Most of them looked like blue balloons. But this man-of-war still get his tentacles attached. Blue tentacles))) They are covered in venom-filled nematocysts which they use to kill small fish and crustaceans. Supposedly, they are also toxic to people, but I did not feel like testing that. I simply poked it with a stick. Surprisingly, these pneumatophore are very tough to puncture.



Another dead jellyfish.  Well, I guess, it's not really a jellyfish. It is a jellyfish-like cnidarian.  And not just one cnidarian, it's a colony of different polyps.  As a kid, I've always thought of them as a single animal.  But it turned out that it is a bunch of small animals forming this weird creature.



The Portuguese man of war colony is made up of three different types of medusoids (it's a funny word) and four types of polypoids, .  The medusoids are gonophores, siphosomal nectophores, and vestigial siphosomal nectophores).  Polypoids  are free gastrozooids, gastrozooids with tentacles, gonozooids, and gonopalpons (grouped into cormidia beneath the pneumatophore). Yes, that's a lot of different animals living under one sail)))









Check out this cool site for chemical peel solutions and other skincare products)))
Chemical Peels and Skincare Supplies for UK




Friday, 19 January 2018

The Blind Goby or Typhlogobius californiensis






The blind goby or Typhlogobius californiensis is a small costal specie that is native to California and Mexico. It is a very interesting goby that has a mutual relationship with a ghost shrimp Callinassa biffari.  While juvenile, it enters shrimp's burrow and stays there all of its life.  When still young, they  have normal eyes.  But after maturing, the eyes degenerate completely, making the goby totally blind.  Unlike other blind fish, Typhlogobius californiensis does not have a very well developed lateral line.  This is due to the fact that it never leaves the shrimp's burrow.  Most of it's sensory organs are located on top of its head and it relies mostly on its sense of smell.
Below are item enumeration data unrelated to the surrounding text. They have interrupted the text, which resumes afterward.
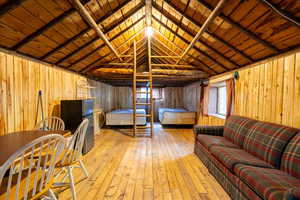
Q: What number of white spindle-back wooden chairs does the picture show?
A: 3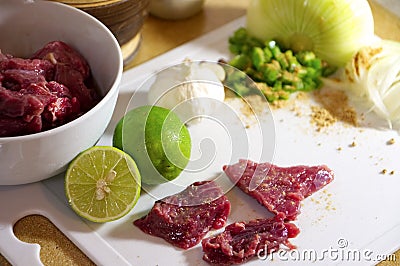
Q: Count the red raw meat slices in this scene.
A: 3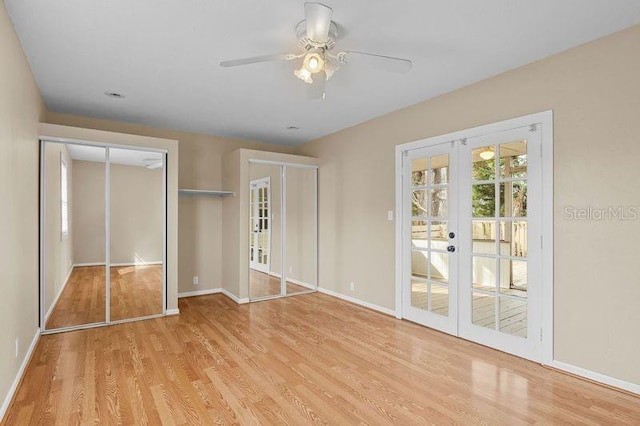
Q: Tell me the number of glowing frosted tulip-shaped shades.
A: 3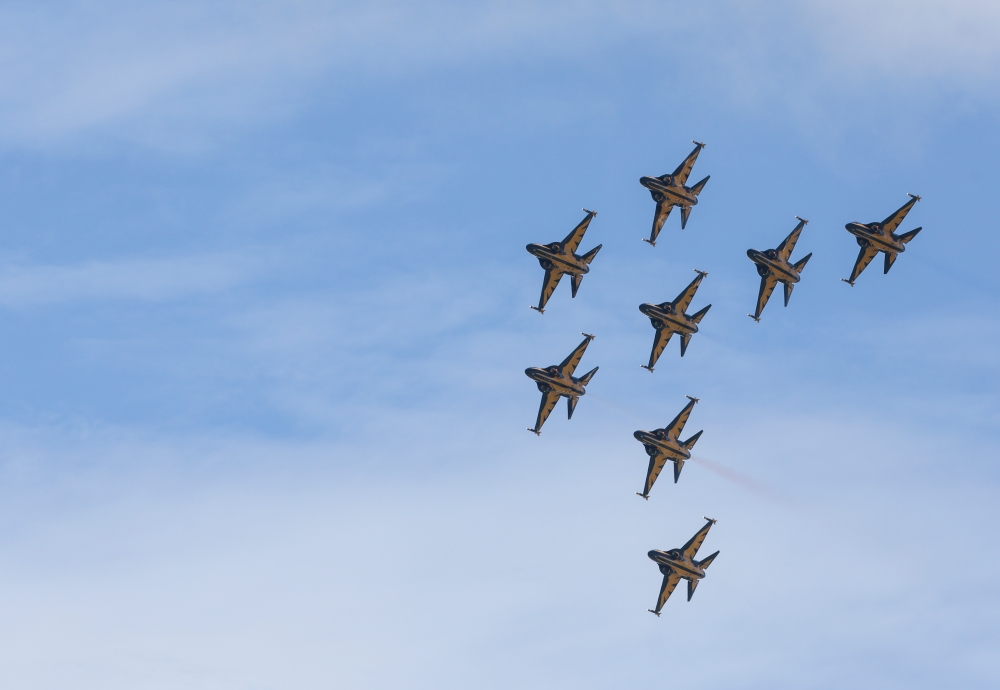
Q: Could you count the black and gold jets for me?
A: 8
I am a big fan of sorts of cavefish, and while this goby is not a cave dweller, it exhibits all the traits of troglodyte fish.  It is completely pigment free and has no eyes.  A good example of convergent evolution, I suppose)))  However, I still do not understand why it never leaves the burrow.  I am sure it's safe and everything, but he can't be getting that much food there.  Most of the food is brought into the burrow by current created by shrimp's swimmerettes.  The shrimp would eat smaller particles of sea weed, decaying matter, and parts of dead animals, while Typhlogobius californiensis would clean up larger pieces.  Sometimes, the shrimp was even observed physically bringing larger food particles to the goby.


Typhlogobius californiensis








Tuesday, 9 January 2018

My Photos of Florida Mangrove Tree Crab



Mangrove Tree Crab or Aratus pisonii


Here are photos of mangrove tree crab (Aratus pisonii) I took at Ann Kolb Center here in South Florida.  I think this is the only specie of crab that lives mostly on trees.  It is kind of weird to see these guy siting on leaves.  But they are pretty colorful))  The mostly hang out on red mangroves (Rhizophora mangle) and eat their leaves. The mangrove tree crabs are usually found in most tropical and subtropical estuaries in North America and Caribbean. 



Mangrove Tree Crab or Aratus pisonii


I caught the tree crab for better pictures.  Here, he is in a plastic cup with some local coffee bean snails.  Unfortunately, as soon as I took him out, he quickly jumped out and escaped.  These guys are really quick.  He ran straight for the tree))))



Mangrove Tree Crab or Aratus pisonii


 mangrove tree crab (Aratus pisonii)



Cute Little Guy





This is what their habitat looks like.  It's all part of the  nature park in Hollywood, Florida.  They have an insanely cool mangrove forest.